Hallo Alex, Hallo Holger,

Genau ich bin in der Abteilung Instandhaltung auf der Betreiberseite tätig. Die Maschine ist schon etwas älter (Baujahr 2012).
Das Vakuumspannsystem ist nicht original vom Hersteller dies ist ein zusätzliches Equipment. Leider wird hier nicht alles so sauber Dokumentiert und ich finde keine Unterlagen welche das Vakuumsystem betreffen. Den Hersteller welcher die Steuerung für die Vakuumpumpen erstellt hat habe ich bezüglich Unterlagen gestern schon kontaktiert (noch keine Antwort).
Das System wurde soviel ich mitbekommen habe aber schon immer auf der Maschine genutzt (ich bin erst ein Jahr in dieser Firma tätig). Die Steuerungen für die Pumpen hat jedenfalls auch das Baujahr 2012.
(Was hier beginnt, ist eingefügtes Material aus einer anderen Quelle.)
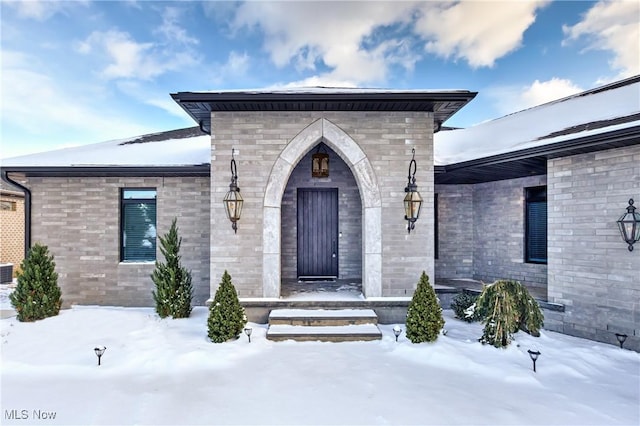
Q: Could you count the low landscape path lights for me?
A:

> Alex: Das bedeutet für mich auf den 1. Blick das Aufrechterhalten des Vakuums, wenn das Ausfallen ansonsten eine fallende Last und eine unmittelbare Gefahr für Personal bedeutet.


Dies ist auch mein Gedanke. Möchte dies aber auf keinen Fall vorschnell ändern, weil mir nicht bekannt ist weshalb dies mit dem Not-Aus verknüpft ist. Da diese Änderung demnach auch mit der Personen/Maschinen Sicherheit zusammenhängt. 



> Alex: Wer sagt denn, dass das nicht zulässig ist und warum?


Diese Aussage kam von meinem Vorgänger laut Produktion. Warum -> Dies würde mich eben auch interessieren. Dokumentiert ist jedenfalls leider nichts.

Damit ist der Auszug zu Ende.